Every entry that follows is to be set down exactly, with its pictures omitted.

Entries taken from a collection
^^^^

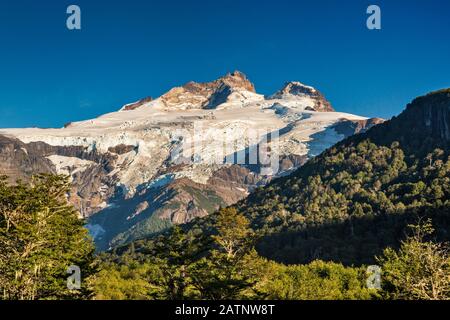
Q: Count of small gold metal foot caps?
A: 0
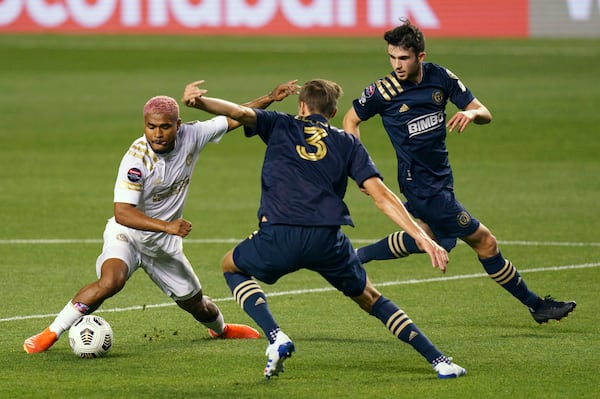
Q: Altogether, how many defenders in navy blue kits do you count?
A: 2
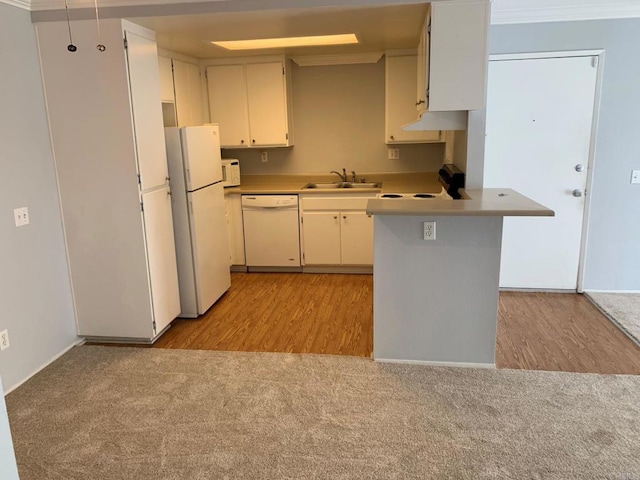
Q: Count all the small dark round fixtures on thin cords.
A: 2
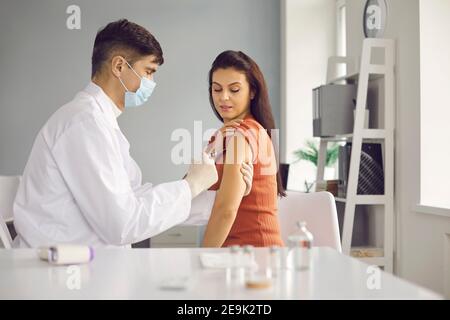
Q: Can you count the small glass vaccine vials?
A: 3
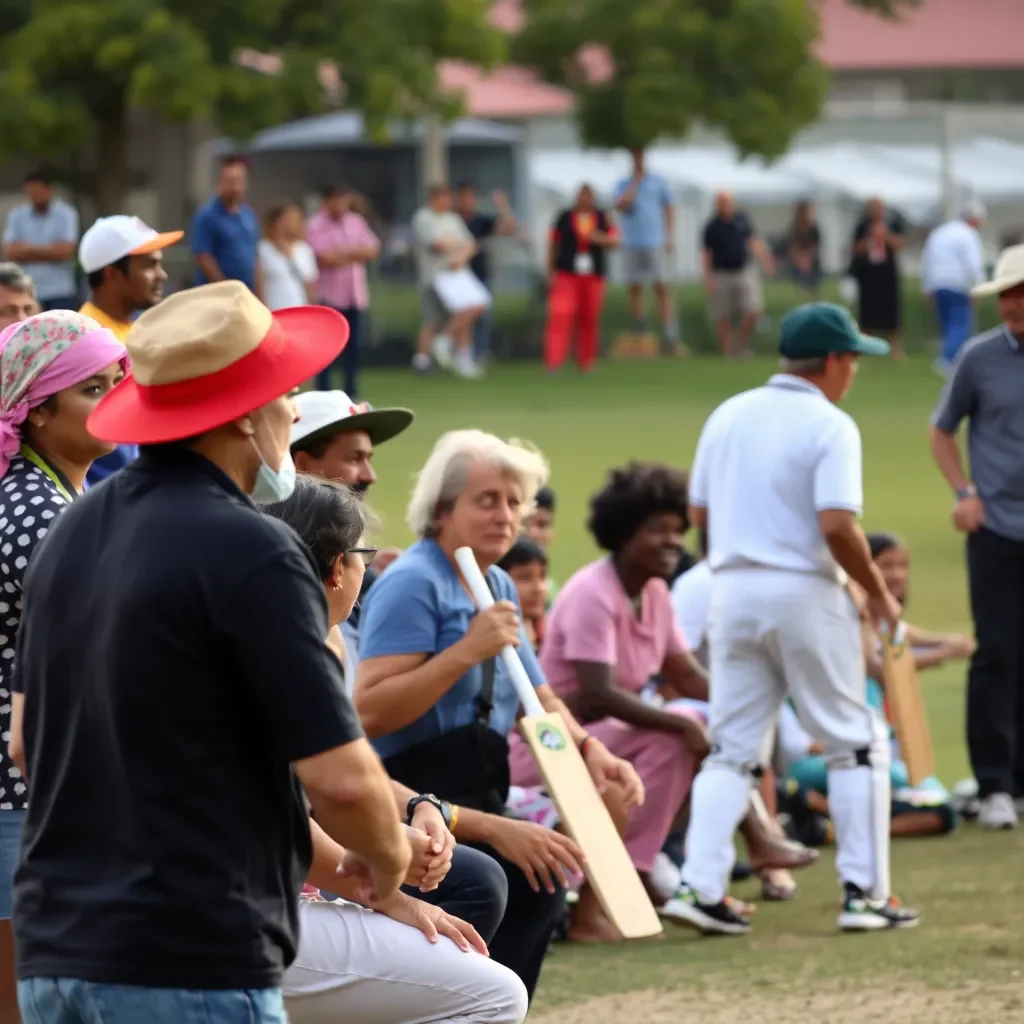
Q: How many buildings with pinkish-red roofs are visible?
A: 2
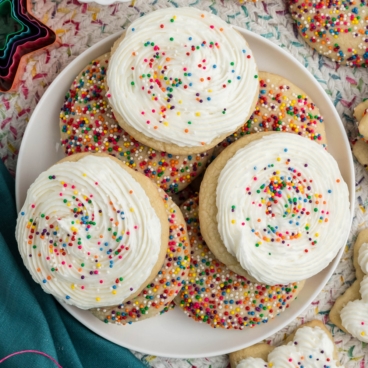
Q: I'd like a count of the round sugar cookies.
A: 8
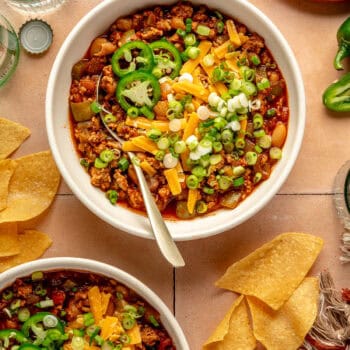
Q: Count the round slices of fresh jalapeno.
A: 6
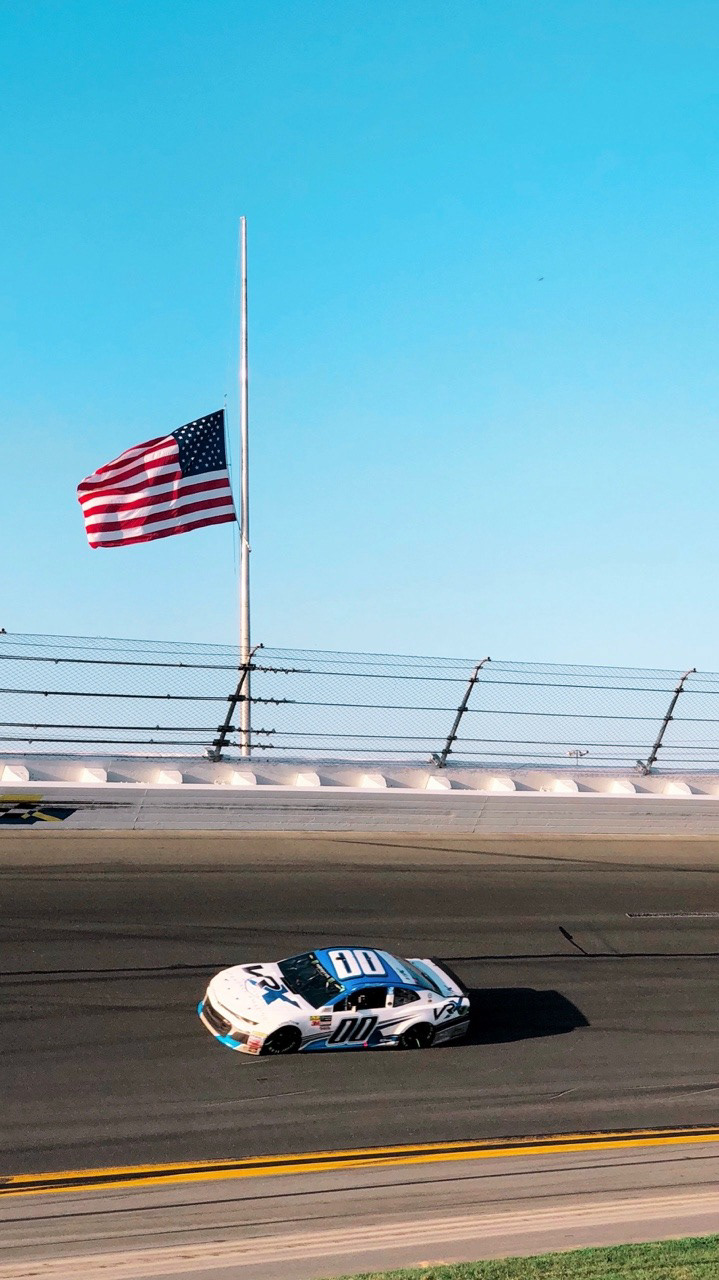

^^^^

**Written solution**
Q: Count of small gold metal foot caps?
A: 0
Q: Altogether, how many defenders in navy blue kits do you count?
A: 2
Q: Count all the small dark round fixtures on thin cords.
A: 2
Q: Can you count the small glass vaccine vials?
A: 3
Q: How many buildings with pinkish-red roofs are visible?
A: 2
Q: I'd like a count of the round sugar cookies.
A: 8
Q: Count the round slices of fresh jalapeno.
A: 6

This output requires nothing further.